I've never been a procrastinator. I've always been an OCPD list maker, task master kinda person. If there's a job to be done, do it thoroughly to perfection, and do it now. Crossing items off a list has always given me a high of sorts. I always felt empowered by a clean slate. (Sheesh, get a life, eh?!) I don't know if becoming a mom has made me start to loosen up or if leaving the corporate workforce has made me a bit less rigid about my to-do lists and the thought of deadlines. I feel like I'm slacking off.
I am reading about 4 books (7 if you include the other 3 I haven't picked up in more than 30 days) and can't seem to get them finished. I have 3 new ones waiting in queue. I have 4 letters I need to write (yes, I still have snail-mail pen friends!), two self-help "projects" I am floundering on, two products to finish & review, and I am behind on visiting blogs and social groups....Yikes! (Not to mention a few household things...and the whole art room full of crafty/artsy projects abandoned when Isaac entered my life). But I did clean the fridge the other day! I saw that BBQ sauce had been spilled in the door compartment, so I stopped and cleaned the whole fridge! Yay me!

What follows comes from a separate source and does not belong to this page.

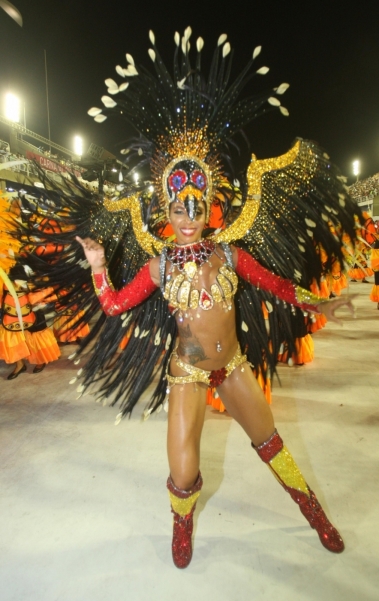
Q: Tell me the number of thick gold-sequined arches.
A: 2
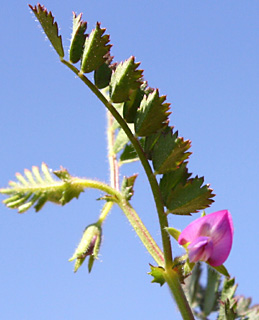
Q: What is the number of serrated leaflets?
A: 11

Maybe I'm not a procrastinator...maybe I lack focus? Maybe I lack direction? Maybe I need to slow down? Maybe I need to take all my lists and make one master list? Tell that to my 21 month old tasmanian devil...heheh.
Maybe I just need to stop obsessing and just do what I can, when I can and realize that time passes differently in Mamaville...
So if I owe you a visit & comment, a letter, an email, or a phone call...bear with me!